The transfer backend is configured under the transfer_backend field in the top-level ROLL configuration:

transfer_backend:
backend_name: TransferQueue
backend_config:
backend:
SimpleStorage:
num_data_storage_units: 16
  • backend_name: The name of the transfer backend to use.
    • null (default): Disables remote transfer; all data stays local. This is the default behavior when transfer_backend is not configured.
    • TransferQueue: Uses the TransferQueue library for high-performance data transfer.
  • backend_config: Backend-specific configuration dictionary. For TransferQueue, this corresponds to the TransferQueue initialization config.
    • backend.SimpleStorage.num_data_storage_units: The number of storage units to shard data across. Can be configured based on the number of CPU cores and cluster nodes. msgpack serialization has a maximum 4 GB limit per object, so larger data transfers require more storage units to shard non_tensor_batch into smaller pieces.

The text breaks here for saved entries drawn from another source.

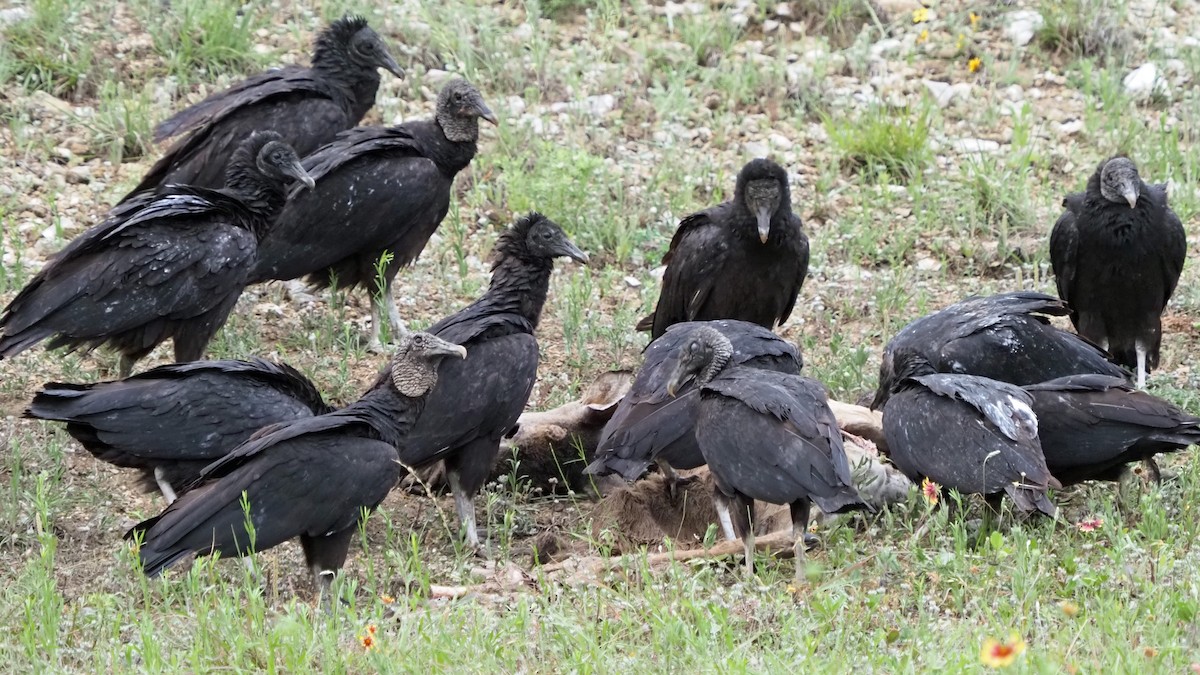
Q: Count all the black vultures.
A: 13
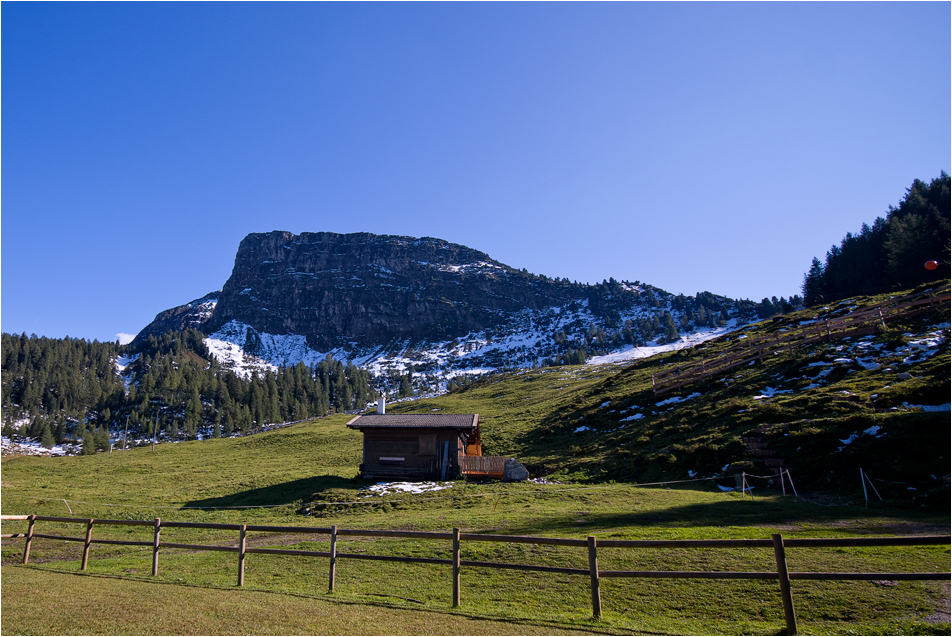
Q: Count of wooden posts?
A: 8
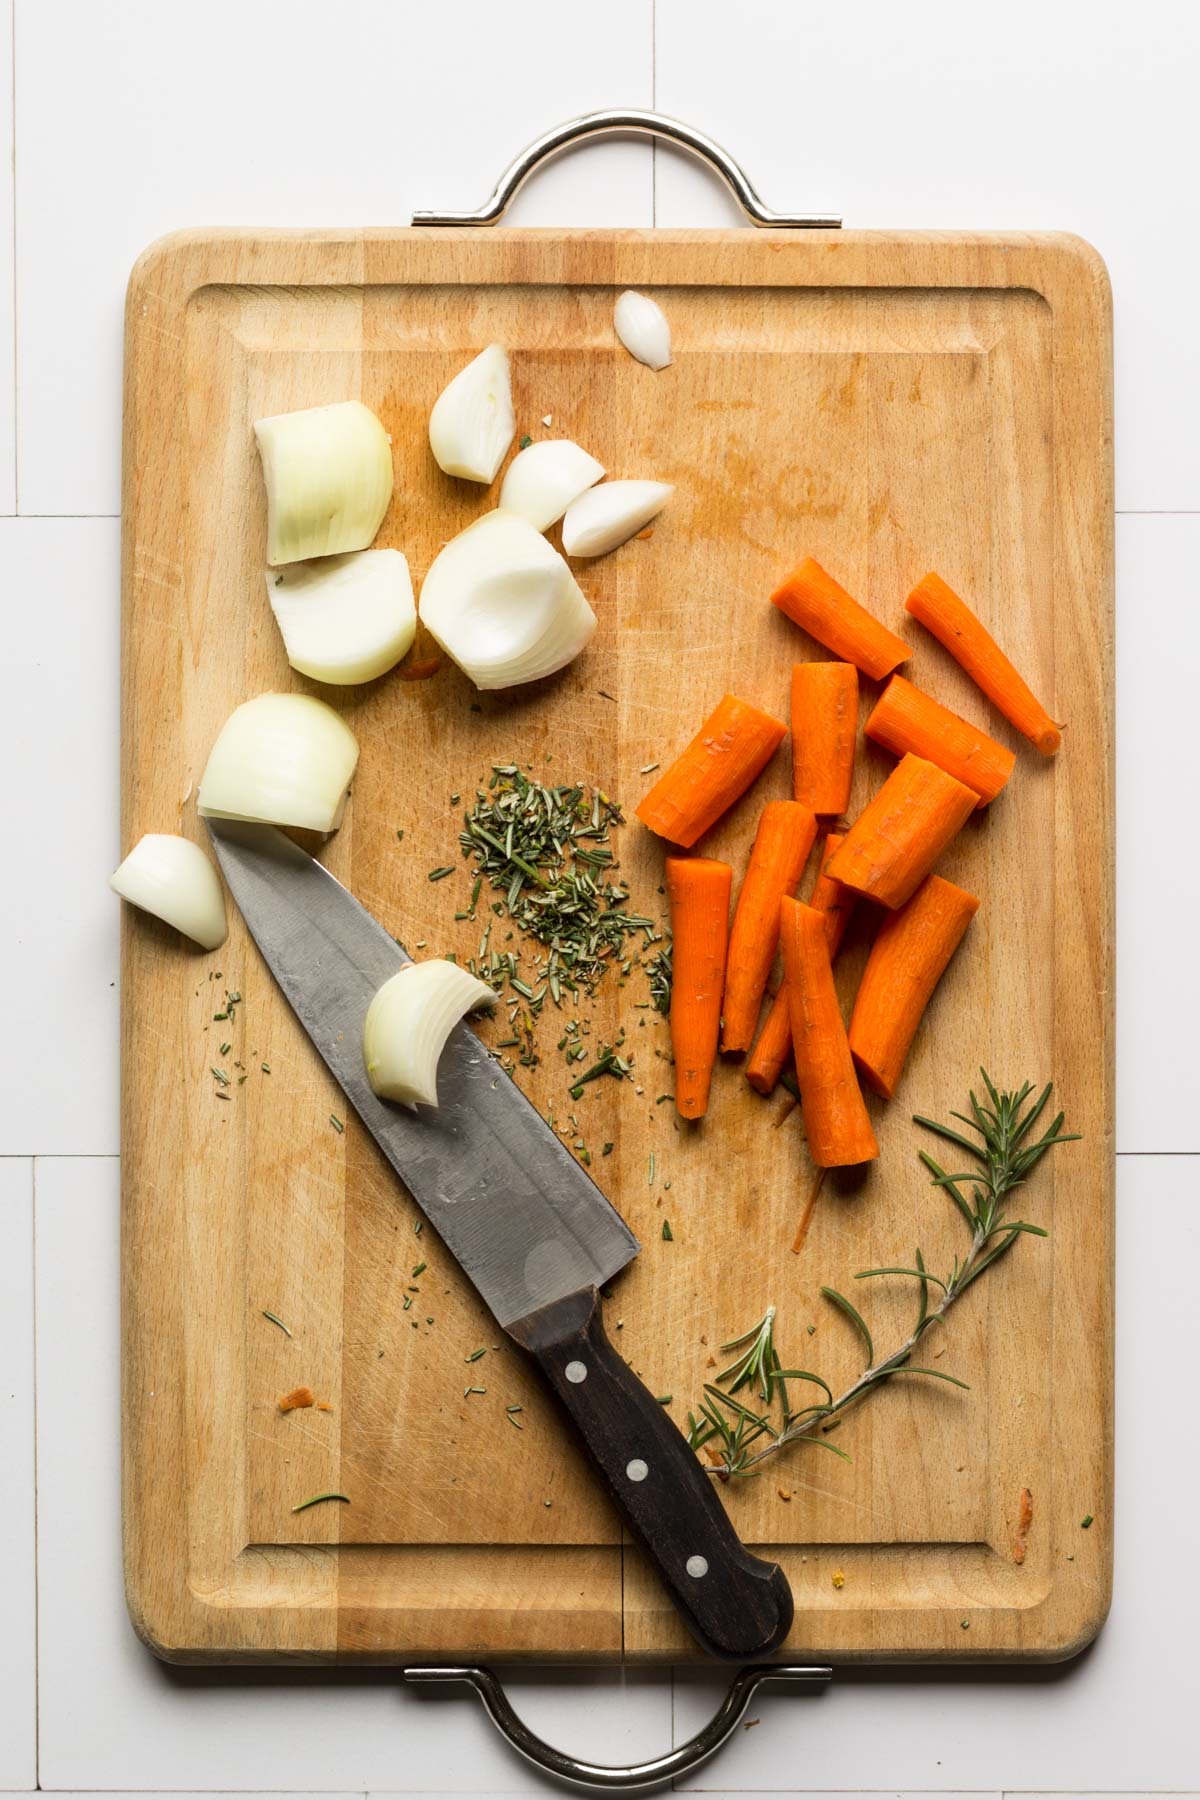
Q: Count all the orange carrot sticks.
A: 11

Agentic Pipeline Optimization

In the Agentic Pipeline, to_remote is called at the RolloutScheduler level by default. To further avoid data aggregation overhead from env workers to the RolloutScheduler, you can manually call to_remote in the env manager before putting data into the output queue:

batch = DataProto.to_remote(batch)
output_queue.put(batch)
caution

Manually calling to_remote inside environment workers is incompatible with filter. When data is filtered out, the Scheduler does not call drop() on the filtered data, causing a leak in the remote store. Only use manual to_remote in env workers when filter is not required. (TODO: support automatic drop() on filtered RemoteBatch in the Scheduler)

Development Status

BackendStatusNotes
TransferQueueEnd-to-end testedProduction-ready. Tested across RLVR, VLM, and Agentic pipelines.
RayMemoryStoreIllustration onlyNot tested. Provided as a reference implementation for the ColumnRemoteBatch pattern.

TODO

  • Avoid full materialization at Trainer: Currently the Trainer calls materialize() on the entire RemoteBatch. This can be optimized to only materialize the fields actually needed, avoiding unnecessary data fetching.
  • Selective prefetch on Driver: Implement selective prefetch in the Pipeline Driver to batch-fetch fields needed by upcoming steps, reducing the overhead of multiple small fetches.
  • Automatic drop() on filtered RemoteBatch in the Scheduler to prevent remote storage leaks.